We tested a large chemical catalog with over a milliion structures, and found a few (145) cases where SMILES could be matched to other smiles in the database using jcf.standardize(<smiles>, 'config:tautomerize outFormat:smiles:u'), but the index-backed jc_compare failed to match the smiles using 't:ff tautomerSearch:y charge:i radical:i stereoSearchType:i'


The attached file lists the 145 smiles as they existed in the catalog and the database.  The columns in the file are as follows:


fwd = the result ofjcf.compare(smi_1, smi_2, 't:ff tautomerSearch:y charge:i radical:i stereoSearchType:i') 

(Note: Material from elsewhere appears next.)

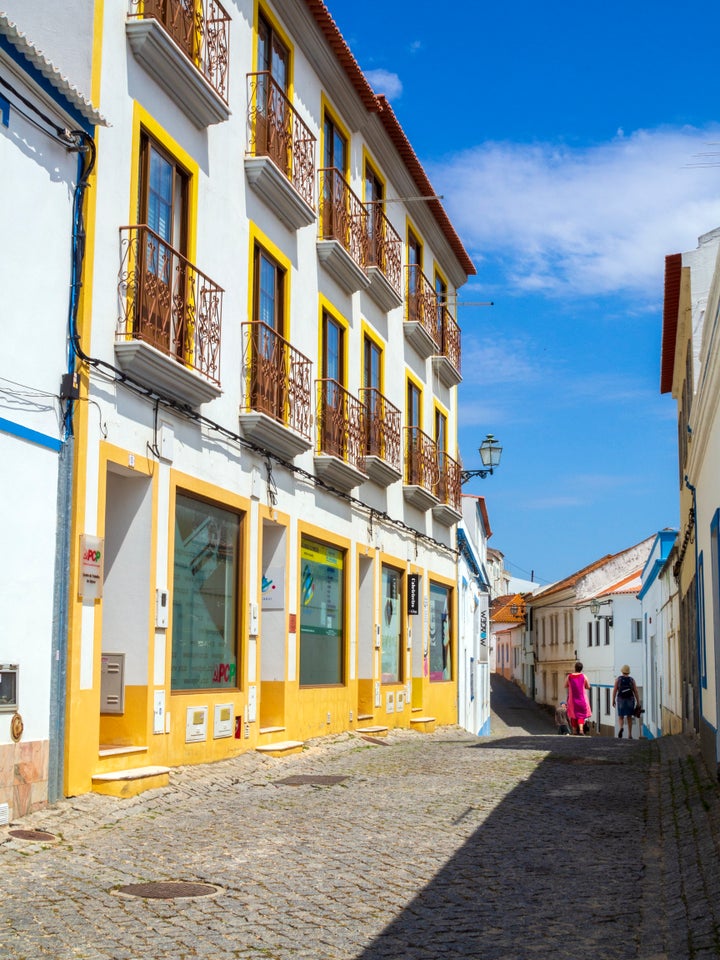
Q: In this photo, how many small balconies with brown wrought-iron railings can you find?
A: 12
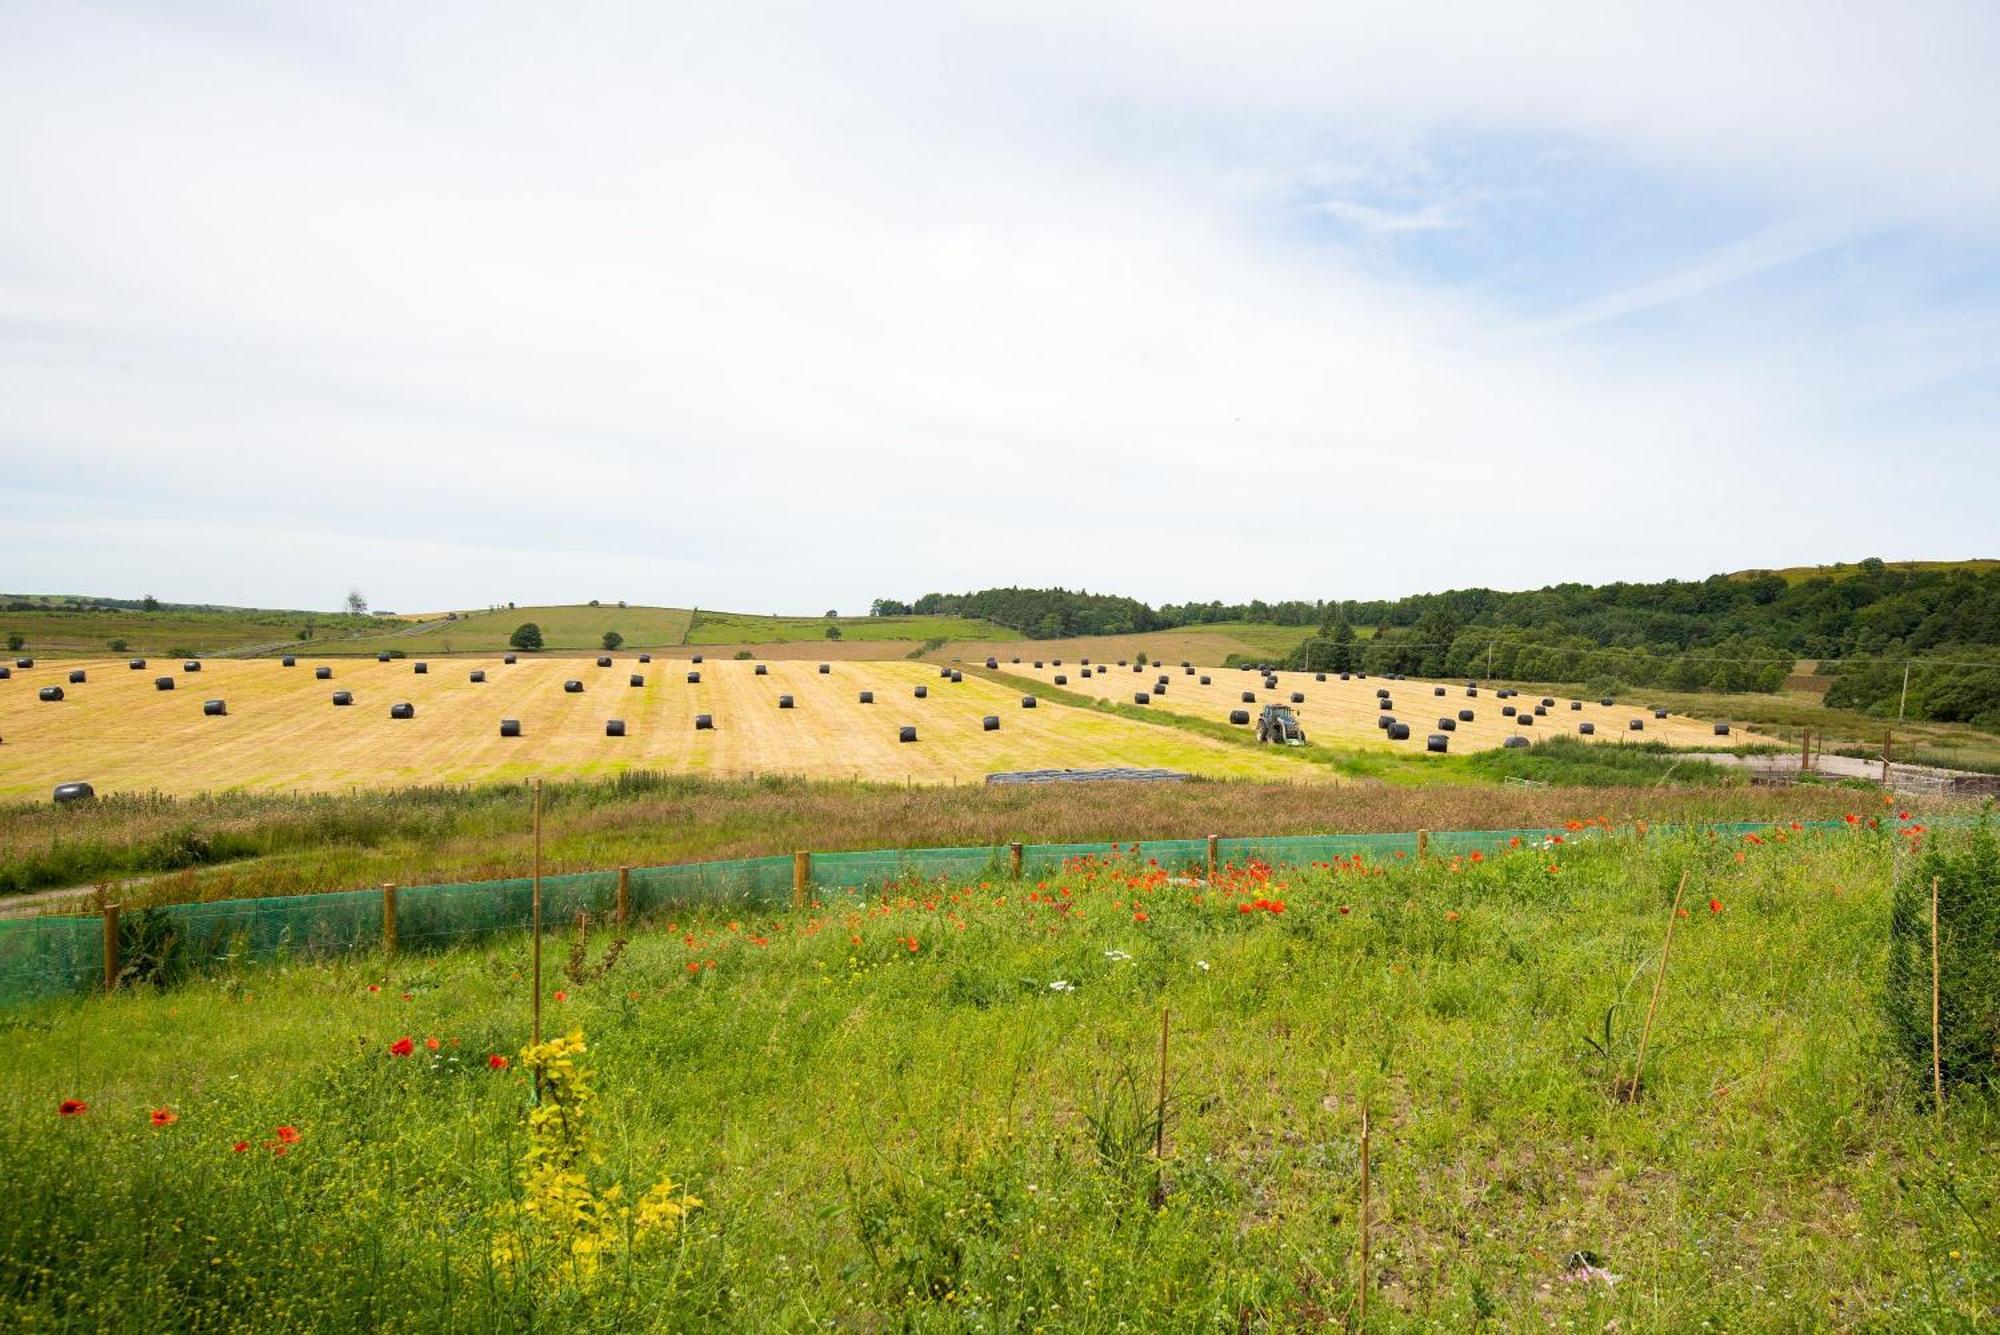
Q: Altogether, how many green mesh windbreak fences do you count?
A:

rev = result ofjcf.compare(smi_2, smi_1, 't:ff tautomerSearch:y charge:i radical:i stereoSearchType:i') 


smi_1 = first smiles


smi_2 = second smiles


tautomeric form = This is the SAME for both smiles, or  jcf.standardize(smi_1, 'config:tautomerize outFormat:smiles:u') =  jcf.standardize(smi_2, 'config:tautomerize outFormat:smiles:u')


 


Any suggestions about why the t:ff search failed when both smiles resolve to the same tautomer would be appreciated.

ChemAxon abe887c64e

11-12-2012 12:25:43

Thank you for sending us your observations. We will investigate your data soon.


Best regards,


Krisztina

ChemAxon abe887c64e

03-01-2013 11:09:49

We are now working on our new version of JChem (5.12) to be released in the next month, containing improvements of tautomer search. When running the same queries with this version of JChem currently 112 out of the sent 145 compound pairs are hits of each other.


See attached the results of searches (t:ff tautomerSearch:y charge:i radical:i stereoSearchType:i)


query: smi_1.smi target: smi_2.smi result: result_12.smi


query: smi_2.smi target: smi_1.smi result: result_21.smi


We keep on investigating the rest 33 compound pairs.


Thank you for your patience.


Krisztina

ChemAxon d4fff15f08

03-06-2013 11:47:56

We have investigated the case of those 33 compounds that were not hits in JChem (5.12). All the 33 pairs are resonance structures (see image attached), which are not meant to be hits with the given settings. To find them you may want to use other standardization procedures (we can help you in this issue).


Best regards,


Norbert